Die EZB wandelt auf neuen Wegen

Rückblick: Vor etwas mehr als sieben Jahren, im April 2001, sank der EUR-Einkaufsmanagerindex des verarbeitenden Gewerbes auf 49,2 Punkte und das Industrievertrauen (EU-Kommission) auf -5 Punkte. Die beiden wichtigsten Konjunkturbarometer der Währungsunion waren damit innerhalb weniger Monate abgestürzt und signalisierten eine markante Wachstumsverlangsamung. Gleichzeitig zog die Inflationsrate zwischen März und Mai 2001 – unter anderem als Folge der Maul- und Klauenseuche – von 2,2% auf 3,1% an.

Die Parallelen zur heutigen wirtschaftlichen Lage sind unverkennbar: Der jüngste Teuerungsschub fällt zwar noch etwas ausgeprägter aus. Andererseits weisen der EMI des verarbeitenden Gewerbes (49,1 Punkte) und das Industrievertrauen (-5 Punkte) ziemlich exakt die Niveaus von damals auf. Wird zusätzlich der Service-EMI einbezogen (heute: 49,5 Punkte, April 2001: 53,1 Punkte), stellt sich die konjunkturelle Situation sogar noch schlechter dar.

Trotz dieser Duplizität der Ereignisse könnten die Rückschlüsse der EZB unterschiedlicher nicht sein. Im Mai 2001 senkte die EZB den Hauptrefinanzierungssatz von 4,75% auf 4,50% und leitete damit einen Zinssenkungszyklus ein. Am kommenden Donnerstag wird die EZB hingegen den Leitzins voraussichtlich von 4,00% auf 4,25% erhöhen und dies obwohl der 3-Monats-Libor in den letzten zwölf Monaten ohnehin von 4,15% auf 4,95% angestiegen ist. Wie erklärt sich das unterschiedliche Handeln der obersten Währungshüter?

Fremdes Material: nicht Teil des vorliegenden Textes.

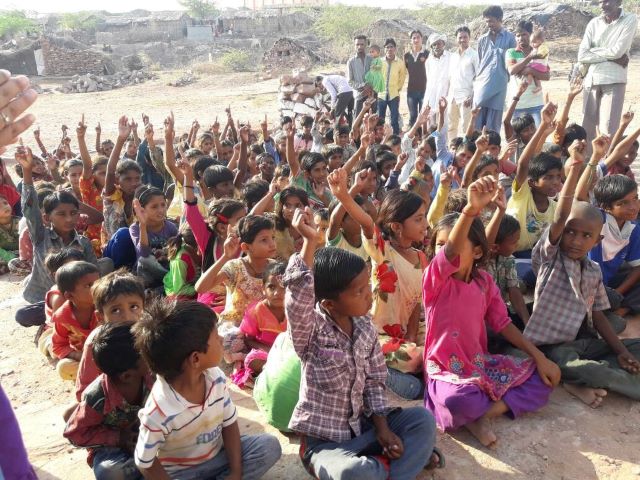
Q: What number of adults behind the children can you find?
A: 9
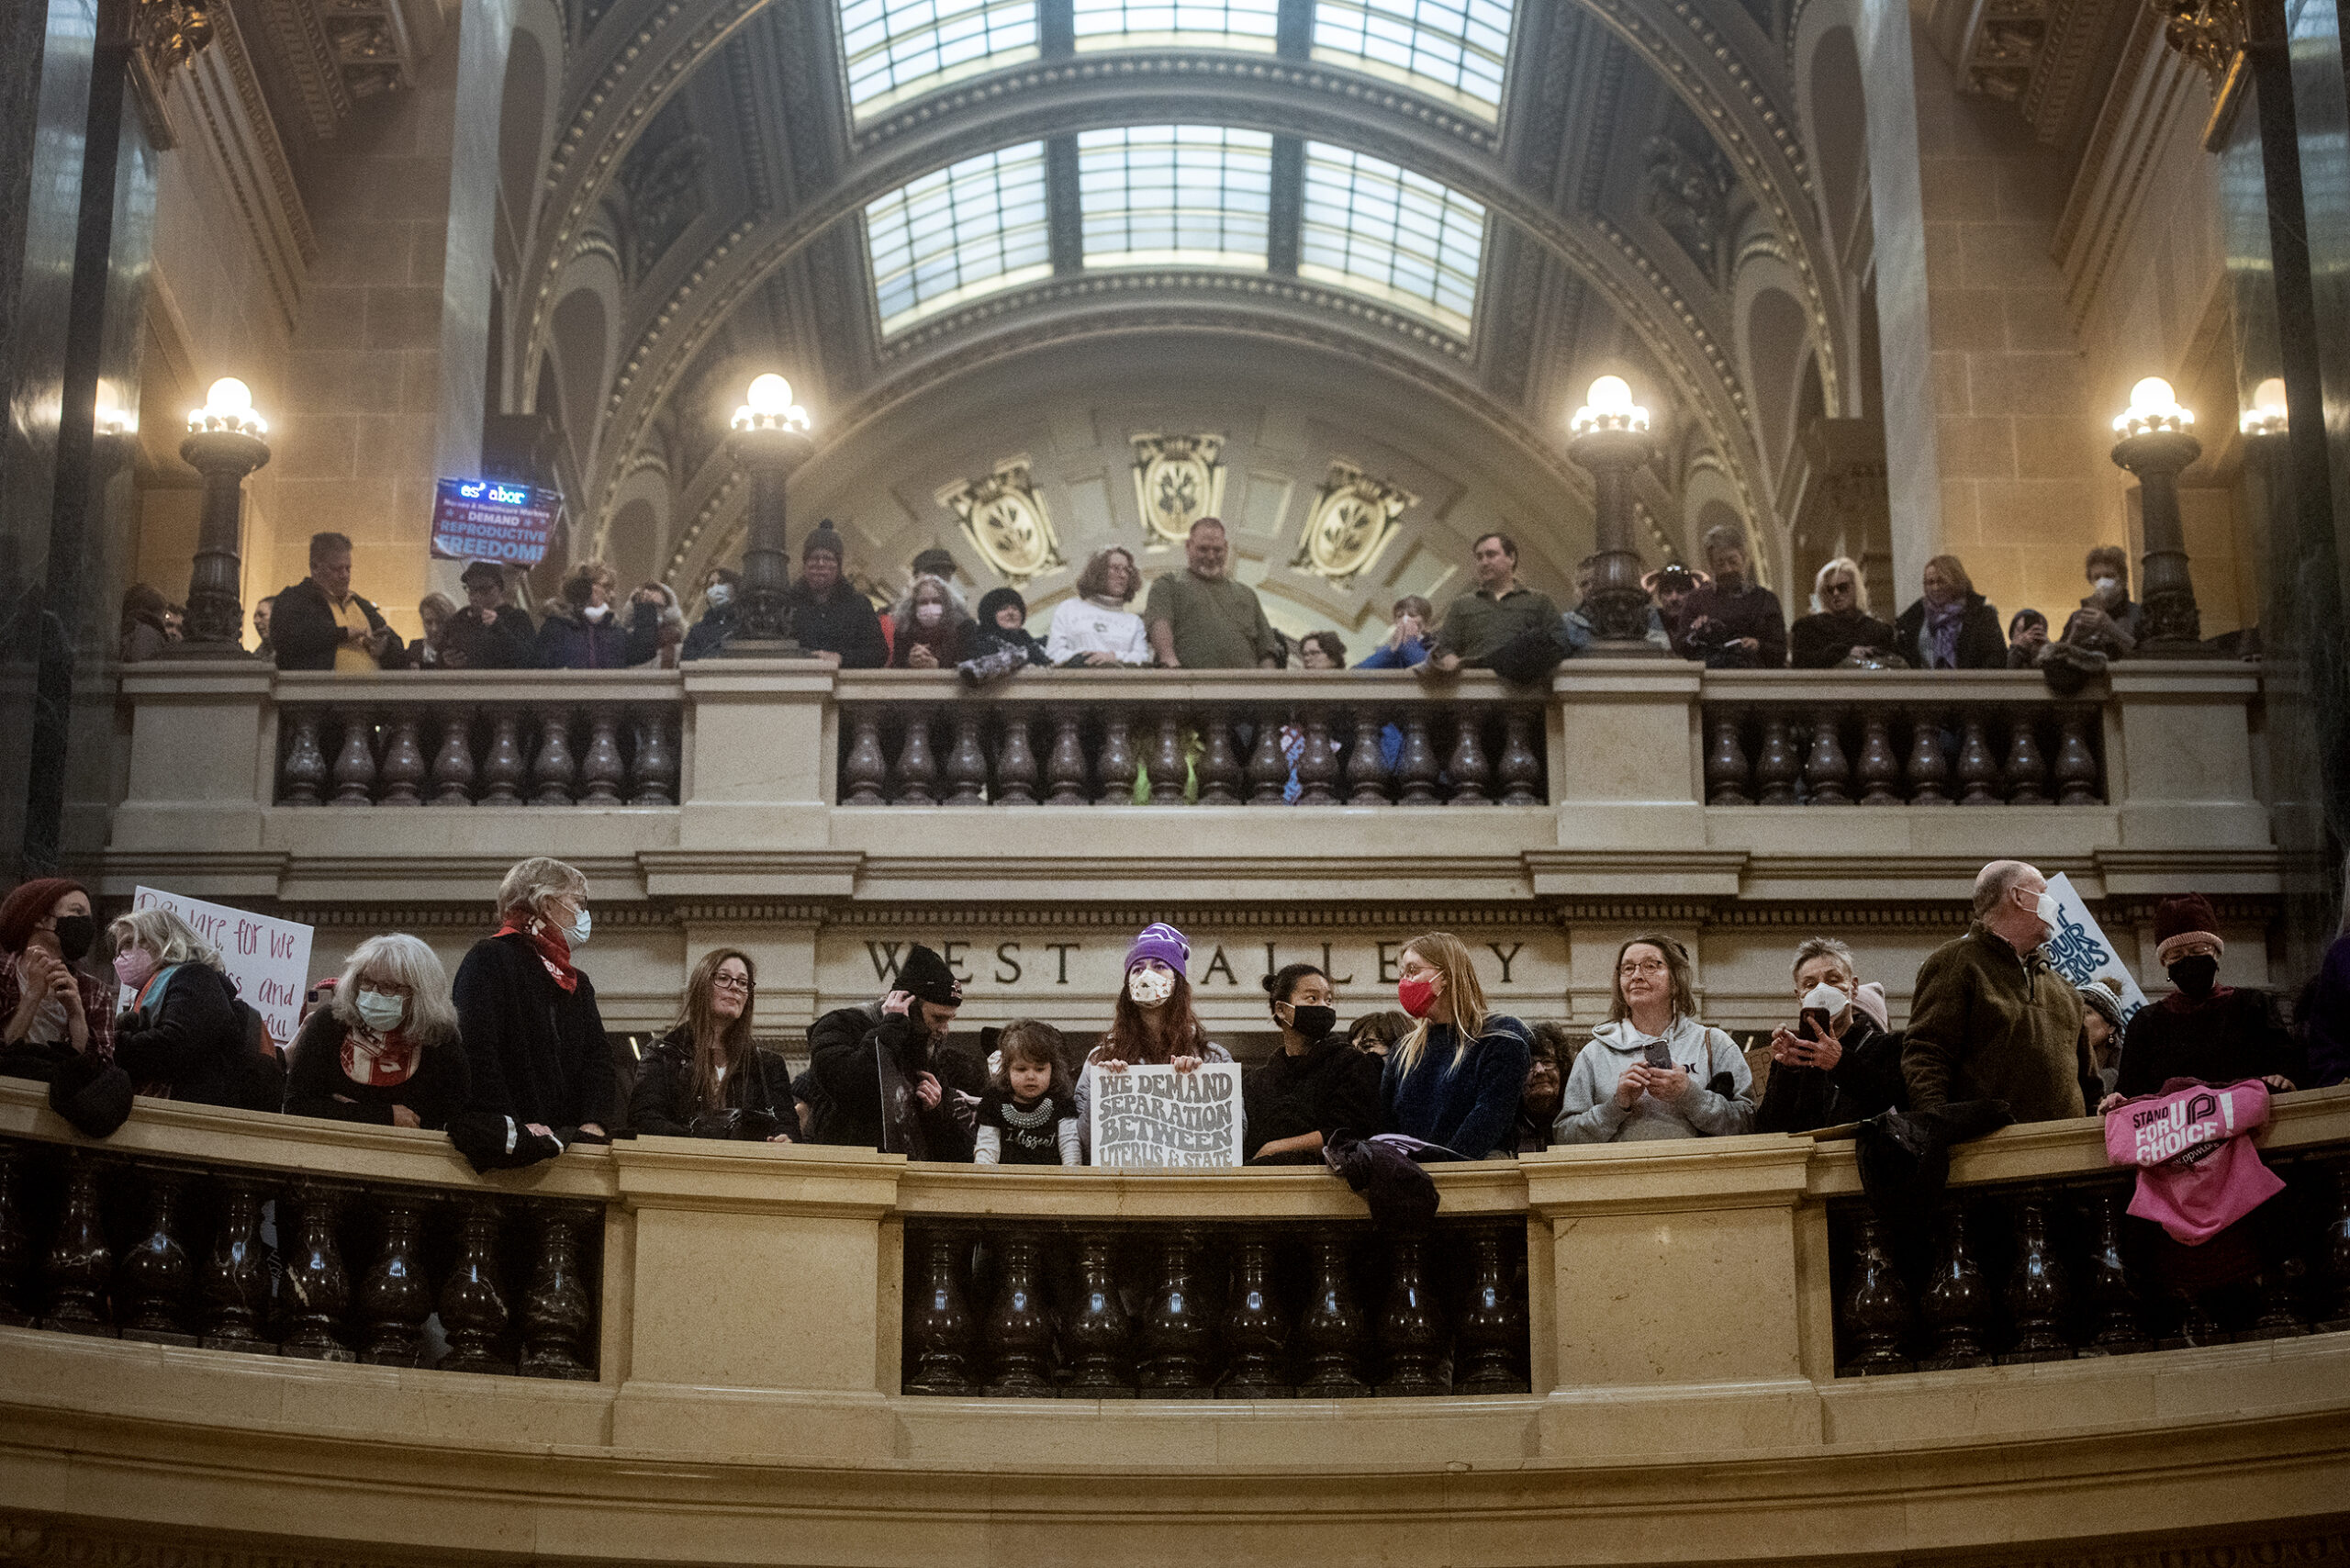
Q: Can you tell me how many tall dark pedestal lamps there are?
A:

Erstens dürfte eine Rolle spielen, dass Deutschland und der gesamte frühere DM-Block (Beneluxländer und Österreich) heute wirtschaftlich besser dastehen als vor sieben Jahren. Gerade die Notenbanker aus diesen Ländern (Weber, Stark, Liebscher, Tumpel-Gugerell, Wellink, Mersch, Quaden) besitzen hohen Einfluss im EZB-Rat und treten vehement für höhere Leitzinsen ein. Kritischere Töne der spanischen, italienischen und irischen EZB-Vertreter finden hingegen momentan noch kein Gehör.

Zweitens sind die Inflationserwartungen 2001 stabil geblieben, in den letzten Wochen hingegen nach oben ausgebrochen. Sowohl die Währungshüter als auch die Marktakteure gehen von einer hohen Persistenz des Ölpreisschocks aus – Rohölpreisprognosen von über 200 USD scheinen daher nicht mehr utopisch. Gleichzeitig ist das Vertrauen auf weitere Disinflationsgewinne durch die Globalisierung (Stichwort: Billigimporte aus China) erschöpft.

Das mögliche Ende der seit 30 Jahren anhaltenden Tendenz rückläufiger Inflationsraten sorgt dafür, dass die EZB dieses Mal noch später auf eine Wachstumsverlangsamung reagiert als sonst. Allein schwache Konjunkturbarometer reichen nicht aus, um den Leitzinserhöhungszyklus zu stoppen. Vielmehr benötigt die Notenbank klare »Beweise« in Form schwacher realwirtschaftlicher Daten. Aus unserer Sicht wird es diese Belege in den kommenden Monaten in üppiger Form geben. Das BIP-Wachstum wird für den Rest des Jahres deutlich unter der Potentialrate (0,5% im Quartalsvergleich) liegen, die Industrieproduktion dürfte stagnieren und die Arbeitslosenquoten ansteigen. Dies wird spätestens im Herbst für eine Wende in der Geldpolitik sorgen. Anfang 2009 sollten sogar wieder Leitzinssenkungen auf der Tagesordnung stehen. Vor diesem Hintergrund bewerten wir die Ertragsperspektiven für europäische Anleihen als ausserordentlich günstig.